How to crawl a website

What is WEB crawling?

WEB crawling is to acquire WEB site information from the API, copy it, and save it. There are money forward, Indeed, iQON, etc as well-known web services using WEB crawling.

Money forward gets customer’s bank course information, visualizes all deposits / receipts, indeed obtains recruitment information from various corporate homepages and publishes it to those who are looking for a job change, iQON sends products from more than 100 EC sites We got information and made it public.

WEB crawling method of Node.js

Since I am using Node.js, I will write about how to crawl Node.js. Node.js is recommended because it can be written in JavaScript and can be easily started.

WEB crawling methods can be roughly divided into two methods. It is crawling using a browser without GUI (headless browser) and crawling directly using API. I would like to explain below about these two methods including merit and demerit.

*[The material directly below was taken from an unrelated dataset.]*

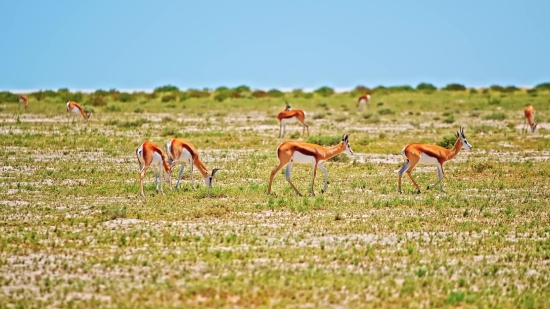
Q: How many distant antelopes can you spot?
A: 5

Headless Browser — Spookyjs

Headless browser is a browser without GUI. It is Spookyjs that Node.js can handle browsers without this GUI. Spookyjs internally uses Casperjs and Phantomjs. The relationship between these three libraries is as follows.

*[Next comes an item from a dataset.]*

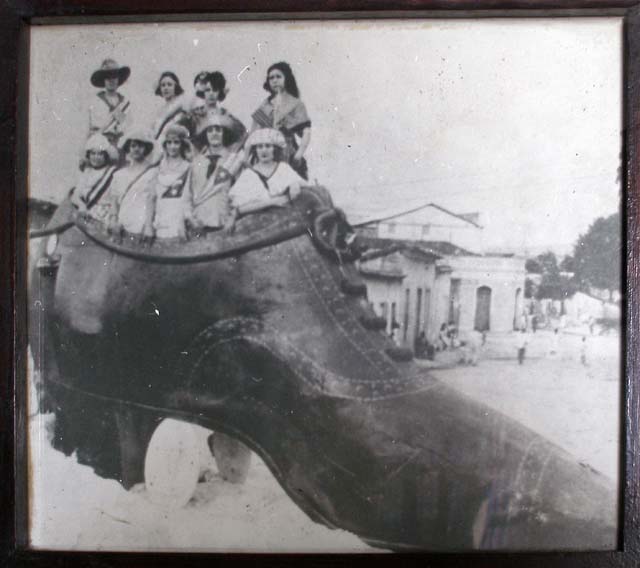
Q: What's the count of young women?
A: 9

Phantomjs: In the original technology of Spookyjs, Phantomjs realizes a headless browser without a GUI.
Casperjs: A library that makes Phantomjs easier to use.
Spookyjs: A library that makes Casperjs available from Node.js.

Advantages of Spookyjs

  1. Suitable for crawling sites that need login.
  2. Even sites that acquire data asynchronously can easily be crawled without being conscious of asynchrony.
  3. Easy to get screen shot of the whole screen

Disadvantages of Spookyjs

  1. Processing is slow because it is rendering.
  2. It is not suitable for crawling sites that have infinite scrolling because you can not acquire only additional loading parts.
  3. It depends on processing speed, but it is not suitable for comprehensive crawling within the site
    It takes time to get used to it because the scope when writing the code is unique.
    It’s difficult at the beginning if you do not know the tricks when writing code such as waiting for processing as there is time to render

Get directly from the API

It is meaningless as it is. It is to understand the structure of the API of the web site by himself and acquire HTML or json etc and analyze it. I often use superagent as a module to hit the API. Because superagent is simple and easy to use, it is recommended.

Advantages of API

  1. Lightweight, simple and easy to handle.
  2. It can handle processing faster than Spookyjs because HTML rendering does not get caught.
  3. Even on sites with infinite scroll, you can hit the additional read-only API to acquire data of only additional parts.

Disadvantages of API

  1. It can not be used on sites requiring login

Summary

It is easy to use Spookyjs on a web site that requires login.
In crawling a large number of pages, it is faster to hit the API directly to acquire site information.
When crawling is done, it is good to tackle it after thinking once which it is better to do by either method in view of the above merit disadvantage.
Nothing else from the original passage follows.